Ethnic cleansing of Hindus
Not only is Imran, who is a Member of Parliament from West Bengal, involved in money laundering and a part of radical Islamist organisations, but he has been also involved in deadly riots targeted against the Hindus of West Bengal, according to police reports. He is accused of being involved in the riots of February 21, 2013 in which 200 Hindu homes were burnt in Naliakhali, Herobhanga, Gopalpur and Goladogra villages in the ambit of the Canning police station. Two dozen Hindu-owned shops were looted in the area falling under the Jaynagar police station in Baruipur subdivision. Repeated violence against the Hindus in West Bengal, particularly in the rural countryside has become commonplace in the last few years. Recent large scale organised violence targeted against the Hindu community has been reported from Usti in South 24 Paraganas. In all, 34 large and small known incidents of organised violence have been reported in the state in recent times. All these incidents of ethnic cleansing have resulted in an exodus of Hindus from their ancestral land resulting in the further depletion of Hindu population from these areas. Just a few weeks ago, there were four riots reported in a matter of three weeks.
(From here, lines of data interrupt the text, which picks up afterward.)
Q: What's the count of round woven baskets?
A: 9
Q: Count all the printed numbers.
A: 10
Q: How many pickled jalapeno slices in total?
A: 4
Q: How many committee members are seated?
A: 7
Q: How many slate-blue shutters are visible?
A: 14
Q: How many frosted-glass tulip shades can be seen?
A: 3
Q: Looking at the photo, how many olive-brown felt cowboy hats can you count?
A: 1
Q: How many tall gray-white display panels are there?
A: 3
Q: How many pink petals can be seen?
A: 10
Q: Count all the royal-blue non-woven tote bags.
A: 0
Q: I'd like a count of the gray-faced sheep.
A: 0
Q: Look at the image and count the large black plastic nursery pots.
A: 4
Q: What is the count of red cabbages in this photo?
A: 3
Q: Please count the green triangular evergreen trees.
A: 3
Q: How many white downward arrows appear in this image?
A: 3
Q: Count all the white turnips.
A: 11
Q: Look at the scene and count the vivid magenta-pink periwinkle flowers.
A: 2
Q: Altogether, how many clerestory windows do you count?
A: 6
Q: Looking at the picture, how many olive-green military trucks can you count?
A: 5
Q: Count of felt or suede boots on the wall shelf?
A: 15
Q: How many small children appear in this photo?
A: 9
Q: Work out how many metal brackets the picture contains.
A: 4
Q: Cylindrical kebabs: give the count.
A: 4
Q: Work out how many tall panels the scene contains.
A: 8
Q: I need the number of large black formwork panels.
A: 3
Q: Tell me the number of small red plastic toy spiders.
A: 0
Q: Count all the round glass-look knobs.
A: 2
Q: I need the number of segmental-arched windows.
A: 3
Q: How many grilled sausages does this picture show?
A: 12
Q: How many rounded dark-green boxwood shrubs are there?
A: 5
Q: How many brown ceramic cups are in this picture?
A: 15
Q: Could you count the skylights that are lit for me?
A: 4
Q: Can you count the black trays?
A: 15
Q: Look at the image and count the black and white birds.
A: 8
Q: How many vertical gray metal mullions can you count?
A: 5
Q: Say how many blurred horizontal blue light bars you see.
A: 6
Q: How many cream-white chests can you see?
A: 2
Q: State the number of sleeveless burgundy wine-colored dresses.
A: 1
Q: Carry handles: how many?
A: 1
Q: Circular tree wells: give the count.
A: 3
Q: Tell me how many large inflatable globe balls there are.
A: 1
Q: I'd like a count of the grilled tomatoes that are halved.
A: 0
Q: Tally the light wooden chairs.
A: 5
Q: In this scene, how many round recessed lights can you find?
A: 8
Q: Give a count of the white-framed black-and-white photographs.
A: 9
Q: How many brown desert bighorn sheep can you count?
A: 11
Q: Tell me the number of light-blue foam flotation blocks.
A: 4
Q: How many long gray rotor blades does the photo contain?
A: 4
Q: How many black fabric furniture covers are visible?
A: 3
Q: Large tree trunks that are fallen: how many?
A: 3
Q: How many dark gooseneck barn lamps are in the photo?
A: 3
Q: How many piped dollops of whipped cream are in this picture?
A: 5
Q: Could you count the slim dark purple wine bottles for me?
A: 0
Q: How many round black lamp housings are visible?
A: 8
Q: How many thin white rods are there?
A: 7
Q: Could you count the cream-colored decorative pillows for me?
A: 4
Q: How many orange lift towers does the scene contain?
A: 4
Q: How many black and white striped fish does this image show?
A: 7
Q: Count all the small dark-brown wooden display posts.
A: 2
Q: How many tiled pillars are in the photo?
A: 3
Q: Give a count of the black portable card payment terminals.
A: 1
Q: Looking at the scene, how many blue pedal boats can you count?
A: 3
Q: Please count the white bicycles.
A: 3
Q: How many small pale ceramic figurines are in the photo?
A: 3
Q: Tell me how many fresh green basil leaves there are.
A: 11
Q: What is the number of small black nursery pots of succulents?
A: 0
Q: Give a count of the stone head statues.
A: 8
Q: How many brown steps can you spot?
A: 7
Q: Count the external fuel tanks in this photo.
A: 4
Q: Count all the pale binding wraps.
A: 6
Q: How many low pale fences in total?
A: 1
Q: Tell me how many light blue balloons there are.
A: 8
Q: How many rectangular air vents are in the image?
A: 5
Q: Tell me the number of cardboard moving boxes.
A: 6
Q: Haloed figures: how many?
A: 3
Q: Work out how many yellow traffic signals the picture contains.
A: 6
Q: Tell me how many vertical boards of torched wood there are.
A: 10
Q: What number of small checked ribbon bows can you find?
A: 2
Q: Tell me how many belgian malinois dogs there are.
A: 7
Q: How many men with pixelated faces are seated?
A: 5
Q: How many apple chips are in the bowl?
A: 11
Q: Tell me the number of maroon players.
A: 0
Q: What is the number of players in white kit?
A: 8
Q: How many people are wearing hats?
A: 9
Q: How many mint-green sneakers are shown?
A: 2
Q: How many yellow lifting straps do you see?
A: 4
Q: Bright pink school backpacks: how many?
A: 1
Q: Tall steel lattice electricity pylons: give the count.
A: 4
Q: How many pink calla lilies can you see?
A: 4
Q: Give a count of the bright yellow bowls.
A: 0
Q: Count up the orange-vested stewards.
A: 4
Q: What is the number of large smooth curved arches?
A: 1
With the mainstream media deciding not to report violence against Hindus, particularly when committed by Muslims, it has been left to organisations like Hindu Samhati to report it at a great risk to their lives. According to Tapan Ghosh, there are about 32,000 villages in West Bengal where active ethnic cleansing is going on and there are multiple riots in many places daily and only some get noticed. In many villages and towns, the Hindu population has dropped below 50 per cent because of an exodus of middle class Hindus with only poor Hindus bearing the brunt of Islamic ethnic cleansing.
Muslim vote bank politics and winning elections seem to be the only goals of the politicians in West Bengal today even if it requires taking the help of Islamic fundamentalists, thereby making many wonder if Tuktuki Mondal is just the tip of the iceberg of a larger malice that has engulfed all of West Bengal.